In a modern state where we are all mixed, identity grounded in an ancestry dependent on ancient symbols and flags that are not everyone’s should not be the grounds for political decisions about how we are ruled. Identity is not a reason for secession. Once we realise that we are all citizens equally the reason for dividing us dissolves. Why should it matter that I live in Aberdeen, but you live in Belfast? Why should it matter that my ancestors came from this village and spoke this language, while yours came from another village and spoke differently. It doesn’t matter where we were born or where are parents came from. This is the real difference between those who believe that nationalism is the solution and those who think that nationalism is the problem.

There are no Scottish citizens. The reason for this is that there is no sovereign nation state called Scotland and therefore no Scottish passport. The grounds for asserting Scottish identity as more important than citizenship are the same grounds by which Crimeans think their Russian identity trumps their citizenship. But if we go down that route, then we are in trouble, both in terms of our attitude to other people in other nation states and the people in our own nation state. If identity is what matters, then Russia was right to protect its fellow Russians in Crimea and moreover Russia is right to say that people in Russia who lack Russian ancestry are not really Russians. This is where nationalism leads.

I do not want nationality to amount to who my parents were or where I was born. But this is the grounds for Scottish claims to independence (I descend from a place that once was independent and it should be so again) or Irish claims to reunification (those people living in Northern Ireland are Irish, descending from a place that once was independent, so their territory should be mine). But none of these things matter. What matters is a shared nationality which depends only on a shared citizenship.

There are two forms of nationalism. One is based on secession (Scottish, Catalonian, Crimean etc.), the other is based on unification or reunification (EU, Russian, Irish). Each seeks to destroy a nation state as it is. European nationalism is the process by which EU nationalists hope to remove national borders and create a new nation state called the European Union. Wishing to maintain your nation state within its current borders is, of course, neither to wish to unify nor to secede. It is therefore not in any meaningful sense of the word "nationalism". To claim that this is nationalism is to claim that all the nation states of the world are nationalistic.
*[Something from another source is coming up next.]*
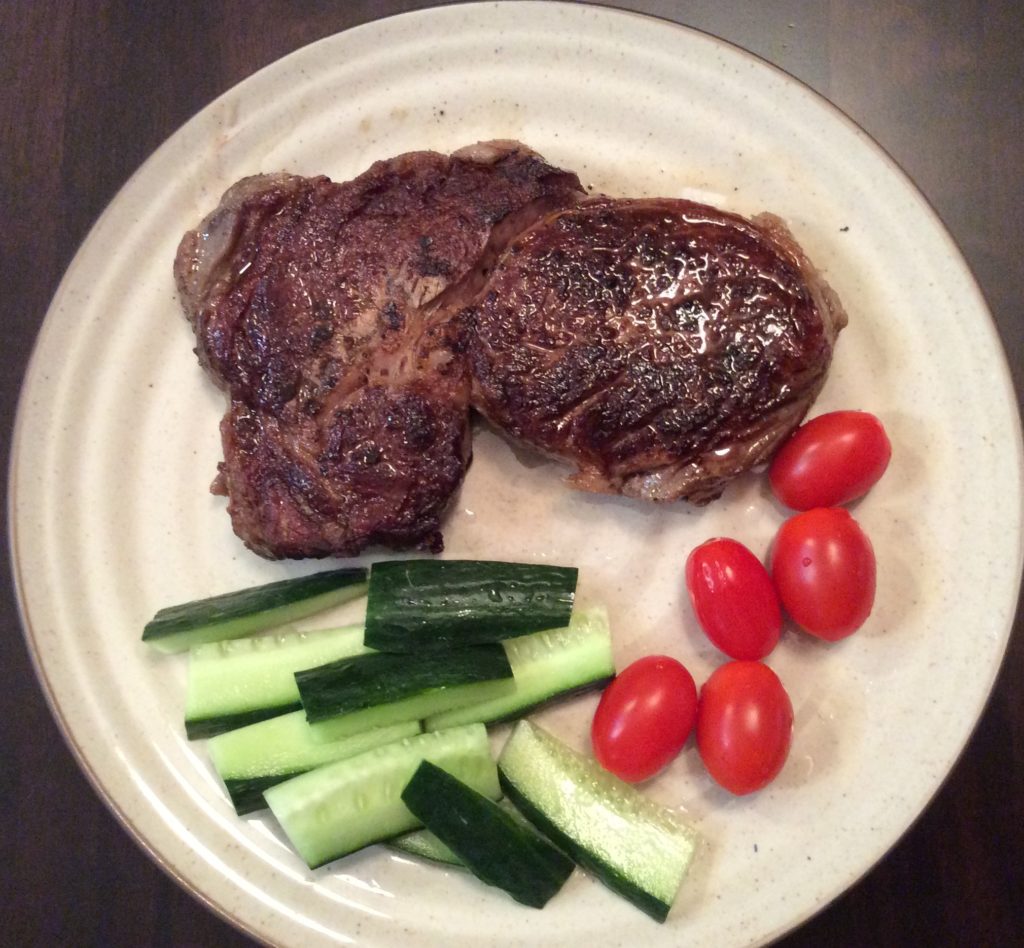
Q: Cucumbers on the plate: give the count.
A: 10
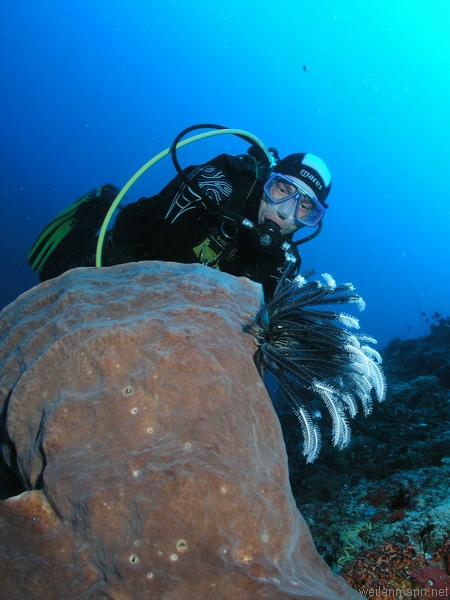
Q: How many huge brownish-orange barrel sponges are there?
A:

This is to make the word “nationalist” trivial as it would then fail to distinguish between the nationalist and the non-nationalist. Obviously the desire to unify separate nation state into one should naturally not be described as internationalist. Internationalism is the cooperation of sovereign nation states. It is not the process by which they cease to exist in a new unity. This means, self-evidently that Brexit is the opposite of nationalism. It is no more nationalistic for the UK to maintain its existence as a nation state than it for the United States to do so. 

Conflict arises when the unifying or seceding forms of nationalism come up against a sovereign nation state that wishes to maintain its own borders. It is nationalism that is the source of the conflict, whether it is Russian nationalism seeking to annex Ukrainian territory with irregular forces or Irish nationalism seeking to annex British territory with irregular forces. The way to ease conflict and tension is for nationalists to cease focussing on identity, language and historical wrongs and instead to focus on the citizenship of sovereign nation states. It is this citizenship that gives us equal rights wherever we were born and wherever are parents came from. When we focus on citizenship rather than origin nation states can cooperate and nationalism ceases to have any foundation intellectual or otherwise.